Next Stop, Mars!

Next Stop, Mars!

Four seniors at Sacred Heart Greenwich have been recognized in the Plant Mars Competition. Plant Mars is a project-based competition, challenging students to grow crops and maximize plant yield in a mixture of substances created to mimic the properties of real Martian soil. Understanding how to grow food on Mars is an essential goal for any future missions to the red planet. 

Since September, Charlotte Gannon '23, Isabella Leao '23, Katie May '23, and Robin Murphy '23 have toiled in soil to hypothesize that enhancing the Martian soil with a super absorbent polymer that quickly absorbs and then slowly releases water and nutrients might enable successful crop production. Which plants thrive best in this unique soil compound? Radishes and arugula! Team “Next Stop Mars Explorers” won Best Experimental Design in the High School Division. Click here to read an abstract of their project.

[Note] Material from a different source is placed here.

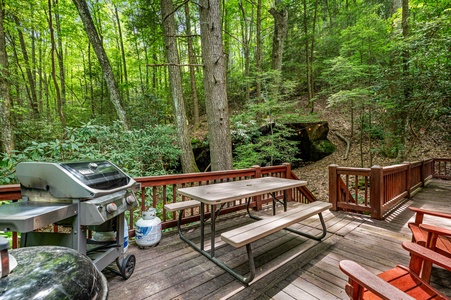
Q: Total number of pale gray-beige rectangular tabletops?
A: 1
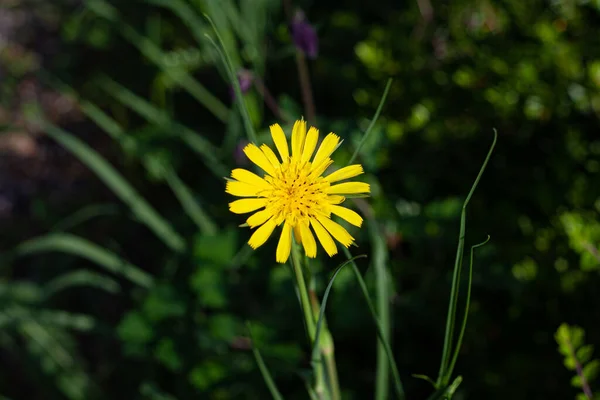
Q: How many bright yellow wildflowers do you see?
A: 1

The judges’ of this award wrote of the Next Stop Mars Explorers, “It’s obvious [the Sacred Heart Greenwich] team did extensive background research and this paid off in their experimental design. The use of the polymer to leverage the salt content in the Mars simulant was a great call, super innovative! Overall well designed experiments and data recording methods are also outlined, which is great because NASA proposals require Data Management Plans, so this is great practice. The analysis of results was objective and thorough and the interpretations are sound and insightful. Great job, team!”

This innovative work was conducted under the guidance of Mary Musolino H'08, Science Research teacher, and incorporated the use of Sacred Heart Greenwich’s new greenhouse. The Science Research program is a unique program to Sacred Heart Greenwich and enables students to pursue an original topic that leads to authentic, hands-on research. Throughout their research, students begin to become experts in their area of research and connect with other experts in the field, who are often interested in the students’ research. The program culminates when students present their projects, with the possibility of being recognized for having performed significant and worthwhile research. 

“I am very proud of the Plant Mars Challenge Team for their dedication to the group project and for working so well together,” says Ms. Musolino. “The students truly complemented each other, and each student brought her own unique talent and perspective to the project.”